Platon donne pour des êtres de simples attributs. C’est qu’il y a plusieurs sens du mot être, et ce doit être le commencement de la philosophie, qui a pour objet l’être, que de les distinguer.

Au temps de Platon, ajoute Aristote, on ne pouvait faire cette distinction. La dialectique n’était pas de force encore à considérer l’être à part des contraires. C’est ce qu’il prétendit faire en établissant, comme à l’entrée de la philosophie, la distinction des différentes catégories. C’était inaugurer, à l’encontre d’une théorie d’abstractions qui ne faisaient, comme il le dit, que doubler les objets qu’il s’agissait d’expliquer, une recherche de la réalité profonde qu’ils cachaient. Faire cette entreprise, c’était, en s’adressant, comme à la source de la vérité profonde, à la conscience, s’avancer dans la voie qu’avait ouverte l’antique héroïsme. Et qui était mieux préparé pour une telle entreprise que celui qui, versé dans la connaissance de toutes les réalités soit physiques, soit humaines, fut le précepteur du dernier des héros grecs, Alexandre ?

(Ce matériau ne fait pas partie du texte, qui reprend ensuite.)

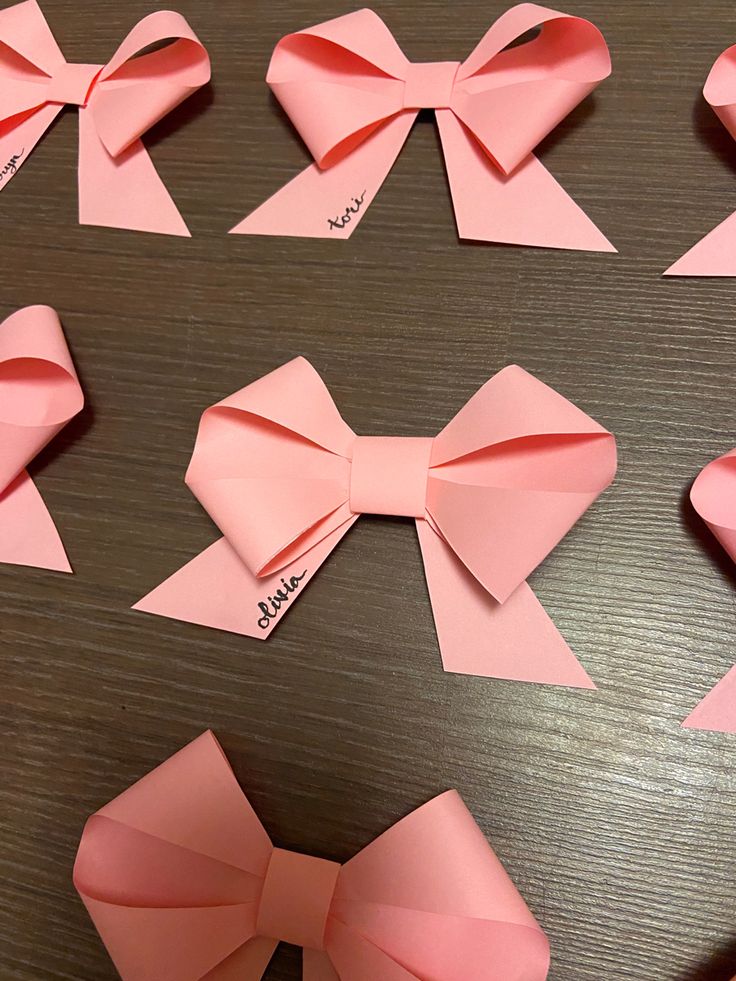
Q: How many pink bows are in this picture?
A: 7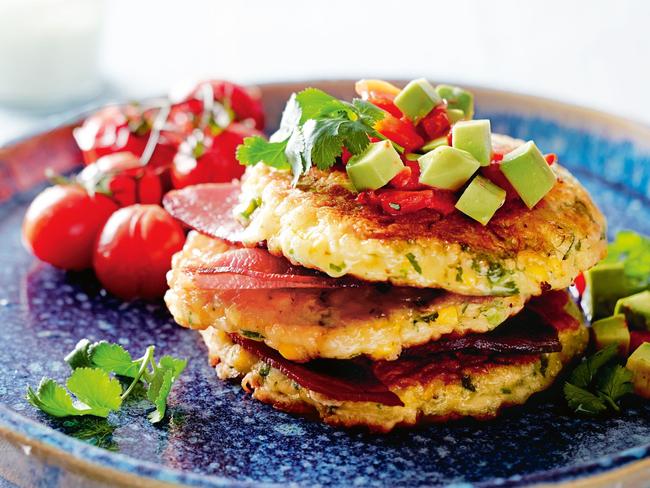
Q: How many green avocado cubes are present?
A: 11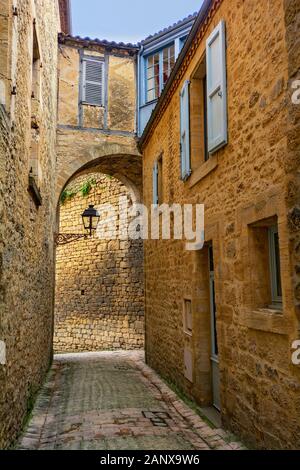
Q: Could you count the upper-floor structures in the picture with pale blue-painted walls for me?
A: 1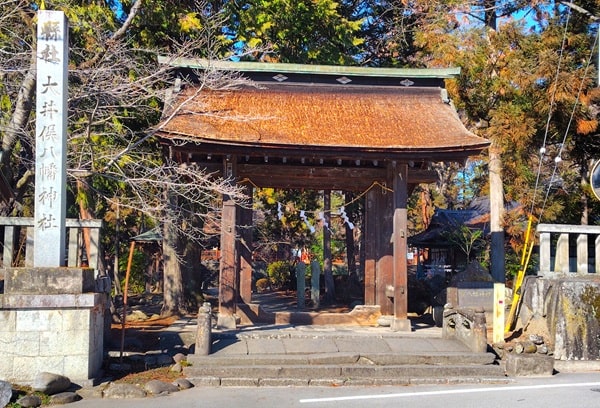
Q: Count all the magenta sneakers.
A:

Aristote veut ainsi revenir de la sécheresse et insuffisance logique ou rationnelle à la richesse féconde de l’expérience, de la discontinuité à la solidarité, de l’artificiel au naturel.

Qu’est-ce que l’être proprement dit qui appartient à la première et la plus haute des catégories et qui est le centre auquel se rapportent toutes les autres ? C’est, répond Aristote, l’action qui peut expliquer la nature qui est tout mouvement.

Et en effet, remarque Cicéron, interprète ici comme partout de la philosophie grecque, ce qui ne fait rien ou n’a aucune action a bien l’air aussi de ne rien être. Si la pierre même existe, c’est que, dans la pierre aussi, il est quelque chose d’actif et de mouvant.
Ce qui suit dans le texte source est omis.